Dive Into Greasemonkey</h1>

Author: Mark Pilgrim
Dive Into Greasemonkey Homepage

Q: What is Greasemonkey?
A: Greasemonkey is a Firefox extension that allows you to write scripts that alter the web pages you visit. You can use it to make a web site more readable or more usable. You can fix rendering bugs that the site owner can’t be bothered to fix themselves. You can alter pages so they work better with assistive technologies that speak a web page out loud or convert it to Braille. You can even automatically retrieve data from other sites to make two sites more interconnected. From the opening chapter of Dive Into Greasemonkey.

It is often said that OpenSource projects have a lack of documentation and a major lack of good documentation, well Mark Pilgrim is fixing that one freely available (and GPL’d) guide at a time. In Dive Into Greasemonkey Mark takes the reader through the basic concepts of Greasemonkey, demonstrates how to get up and running with an example install, and out in to the land of custom user scripts. The whole book is written in an accessible, easy to follow way that takes the user through all the required stages but without the unnecessary padding that plagues too many commercial books.

After introducing Greasemonkey, showing how a basic script is constructed and how it can be debugged the book reaches its most useful sections. Chapter 4 contains a number of short snippets of reusable code and explanations on what each of them does. The presentation of the snippets is a basic Greasemonkey cookbook and makes the chapter a very useful reference you’ll find yourself occasionally dipping in to.

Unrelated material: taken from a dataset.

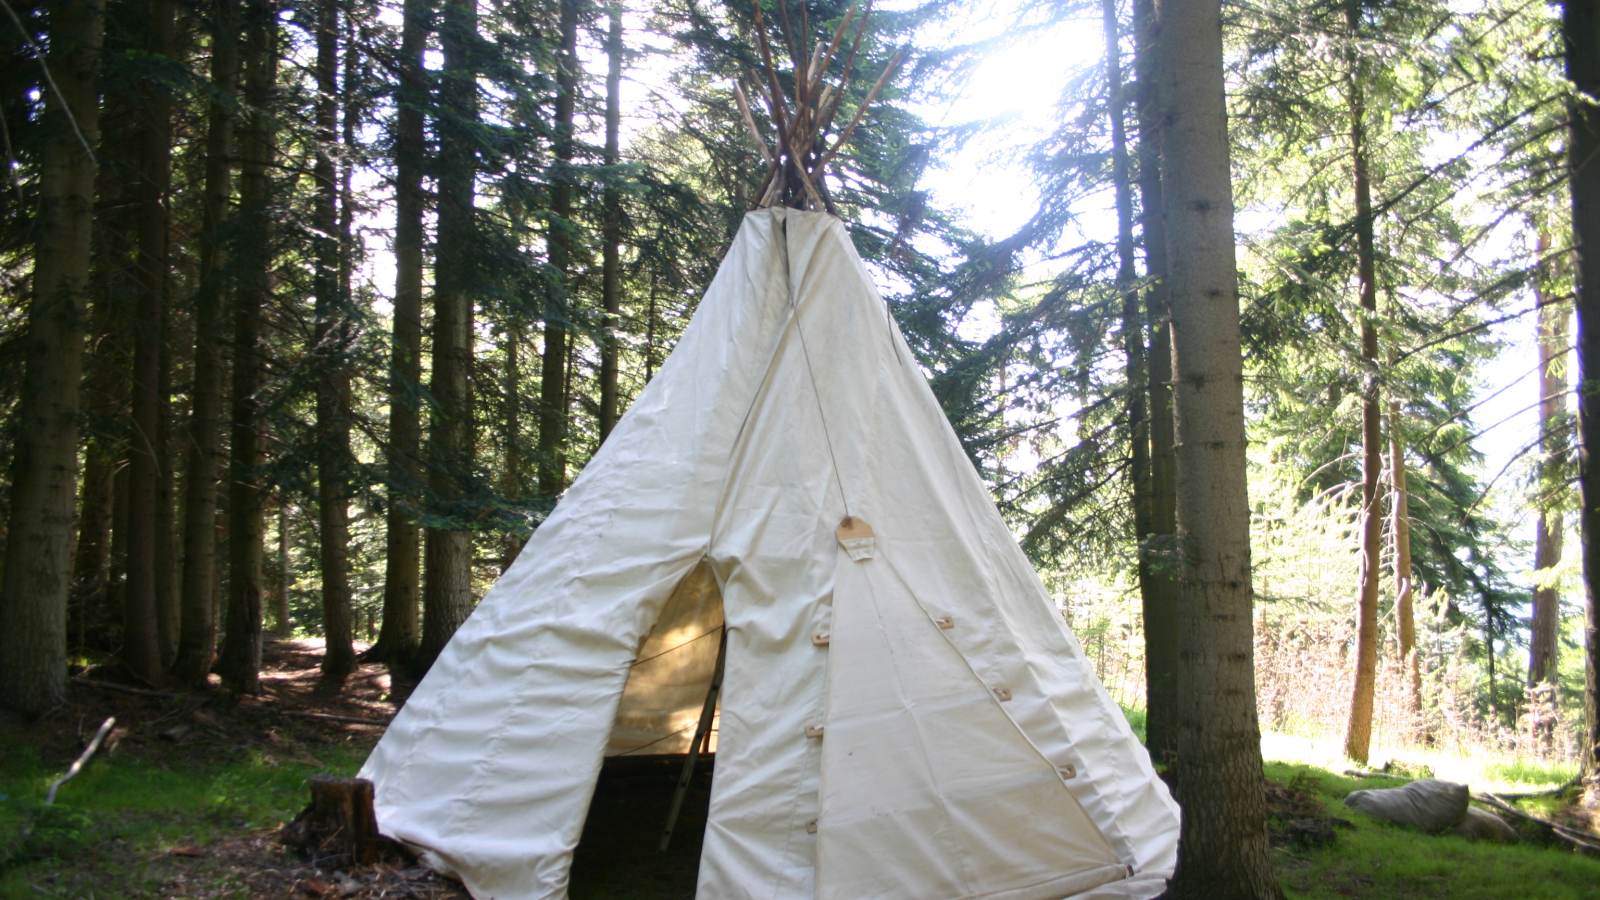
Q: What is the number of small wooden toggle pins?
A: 6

Chapter 5 continues this approach but takes the reader through some fully developed scripts which get longer and more featureful as the chapter progresses. While snippets are useful I always like to see a couple of full examples and this chapter provides some varied ones that expose the reader to some of the more common itches they’ll want to scratch.

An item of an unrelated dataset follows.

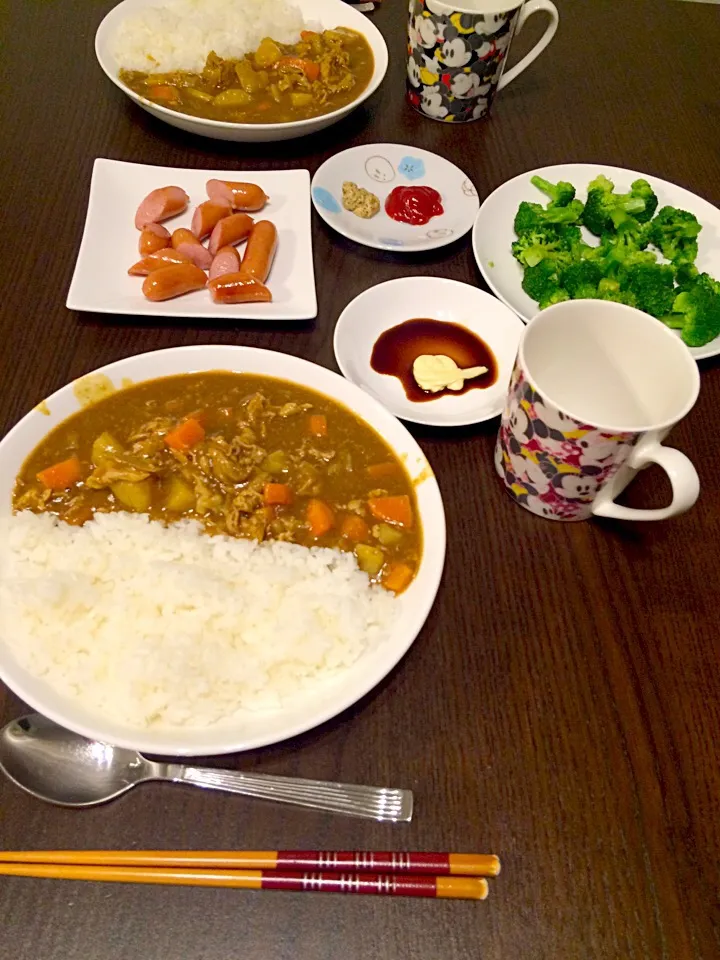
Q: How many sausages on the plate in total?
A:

So what else is there to mention? The book comes with a small number of videos that show the some of the tasks step by step for the more basic users. It provides enough further reading to be your first stop even when looking for tricks and tactics beyond what the book covers and even provides short, but informative introductions to the DOM Inspector included in FireFox and a short tangent in to Jesse Rudderman’s JavaScript Shell.

Summary: So how good is the book? Well after reading through it once I’m writing my own basic scripts and consulting chapters 4 and 5 for code snippets I can use immediately; what else could you ask for? 810.